Hi! I'm considering buying a carrier for my 1-year-old and 3-year-old daughters. For my older son and for my girls, I've used a Baby Björn, Hug-A-Bub and a ring-like shawl (without the ring). But, now I'm finding that sometimes I need to carry one child, and I'd like to be able to carry her on my back.

So, I've done a bit of research and the Beco carrier appeals to me (The Butterfly Original, not the Butterfly II, which seems to be aimed at infants). I'm wondering if anyone might agree that this is a good choice for older children -- or perhaps might make another suggestion. I've also looked at the Ergo and Babyhawk.

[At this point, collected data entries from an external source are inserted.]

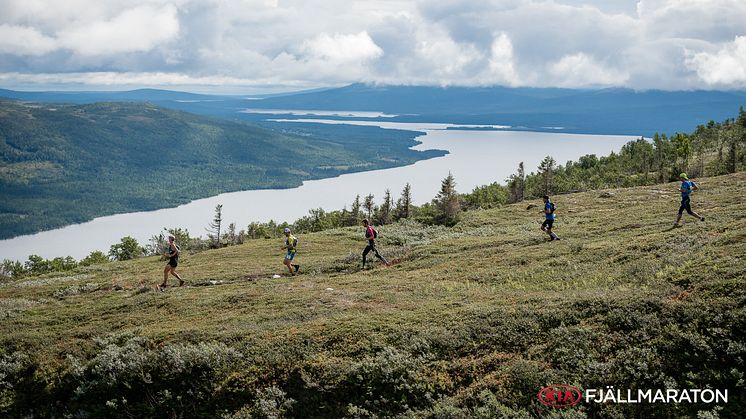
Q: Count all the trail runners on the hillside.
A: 5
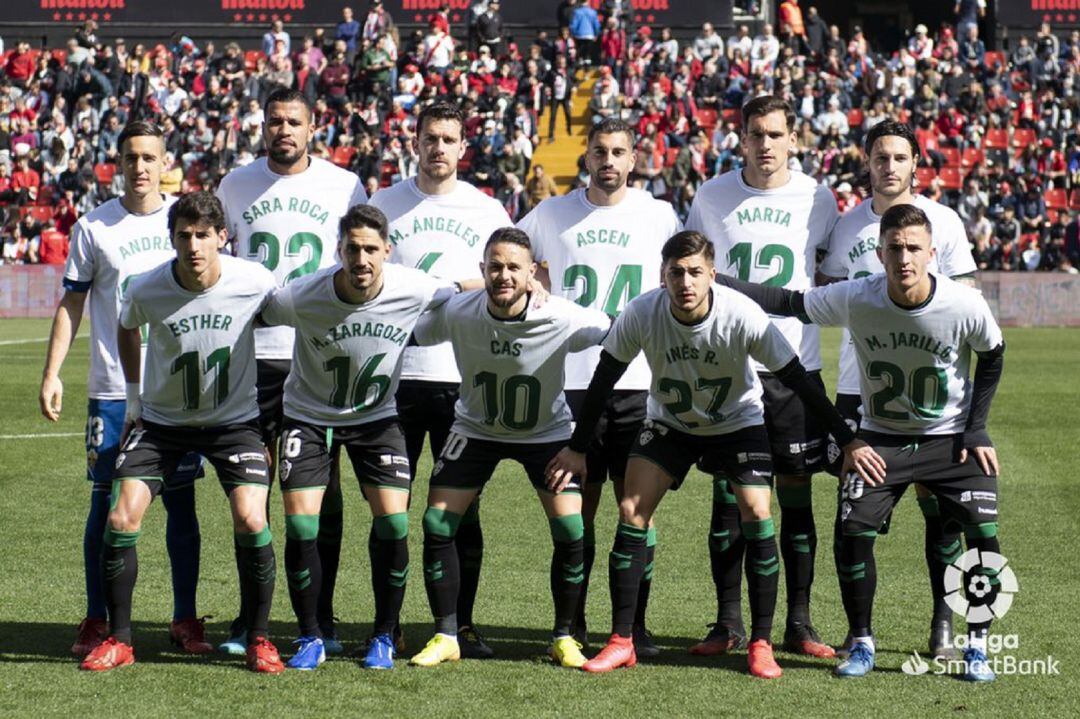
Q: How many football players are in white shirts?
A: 11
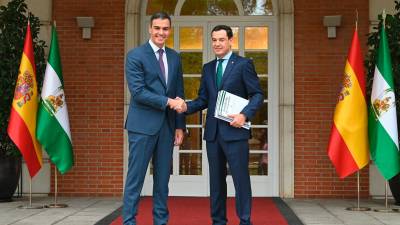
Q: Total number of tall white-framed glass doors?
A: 2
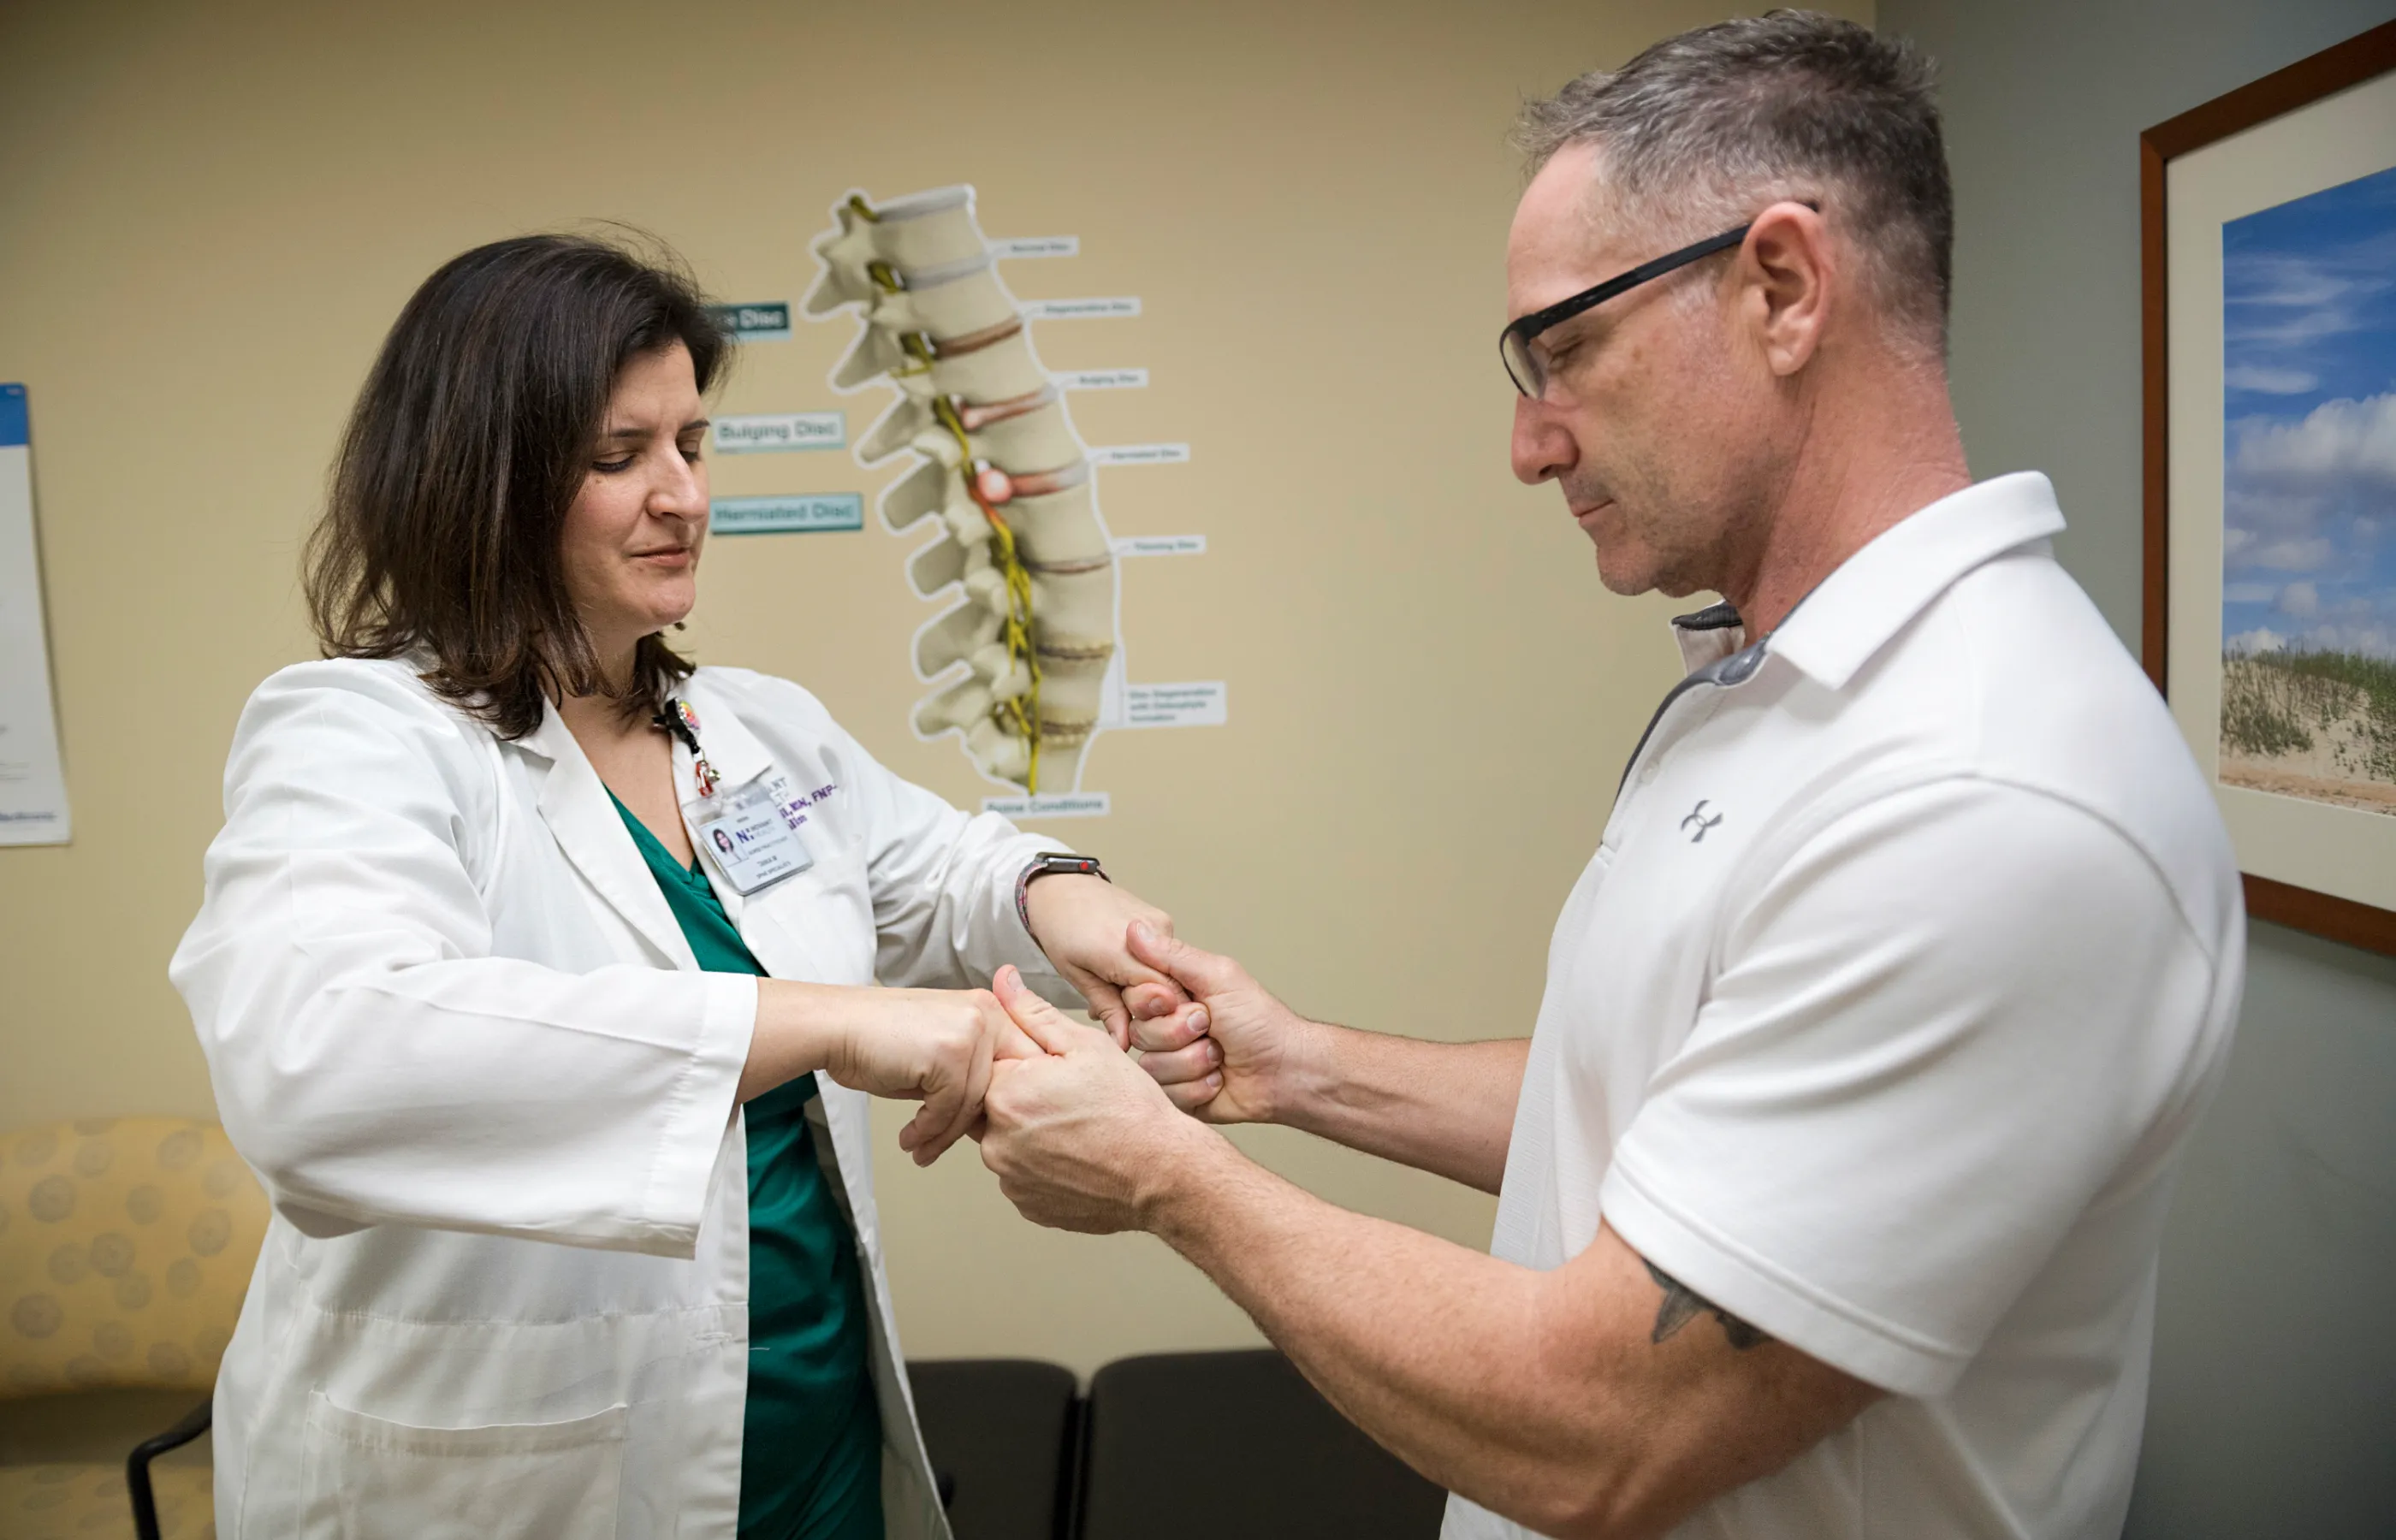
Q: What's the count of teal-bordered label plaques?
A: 3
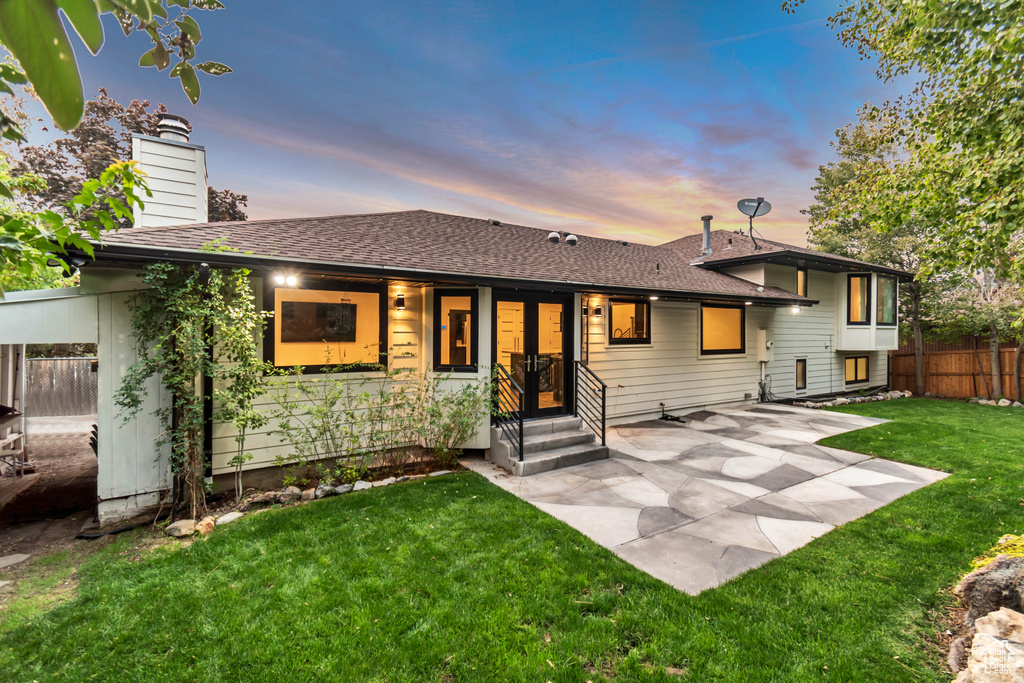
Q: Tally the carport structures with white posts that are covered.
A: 1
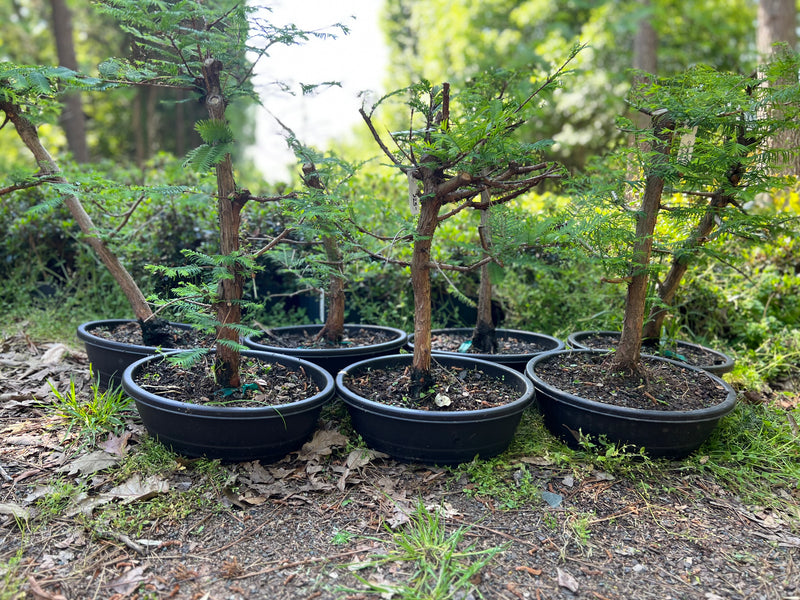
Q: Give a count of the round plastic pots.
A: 7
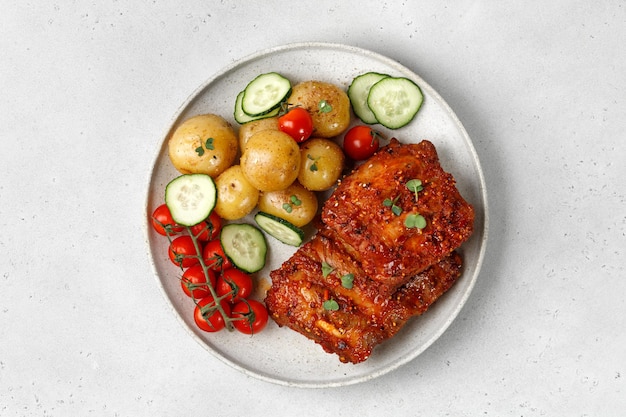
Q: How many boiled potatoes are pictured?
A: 7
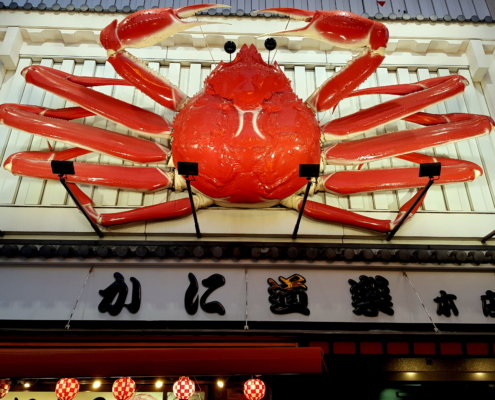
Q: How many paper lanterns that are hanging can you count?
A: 5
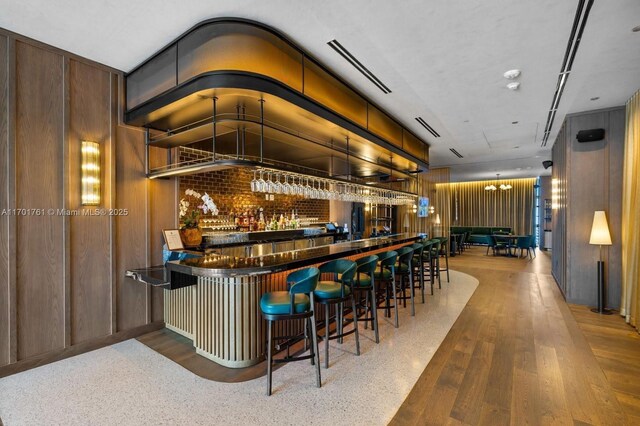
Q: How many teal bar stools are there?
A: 9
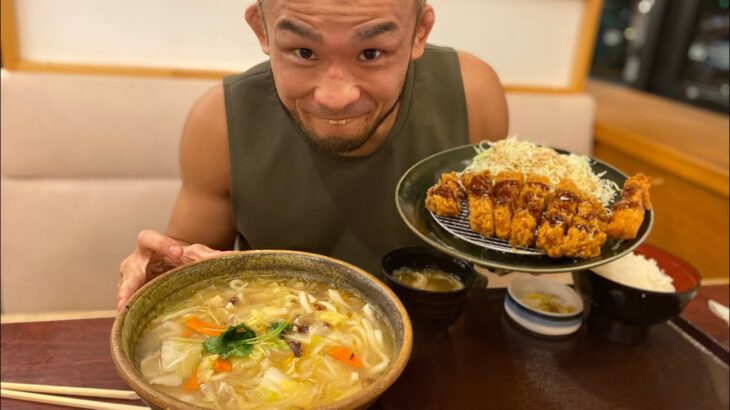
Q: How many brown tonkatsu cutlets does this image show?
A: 7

Thanks so much in advance for any help, tips, advice.


----------



## Kiara.I (Aug 30, 2008)

I've never yet gotten to try a Beco, so no advice there. Babyhawks are a good mei tai, but if you need a bit more support you may want a soft structured carrier.

We have the Ergo, and it will certainly work, but recently DS has learned to LEAN in it. He pitches himself sideways or backwards. He stays securely seated, no risk there, but is is NOT comfortable for the parent! So if your kids are very quiet, compliant kids, you will have no problem, but if they are going to do the same thing my DS does, you might want something with a taller body.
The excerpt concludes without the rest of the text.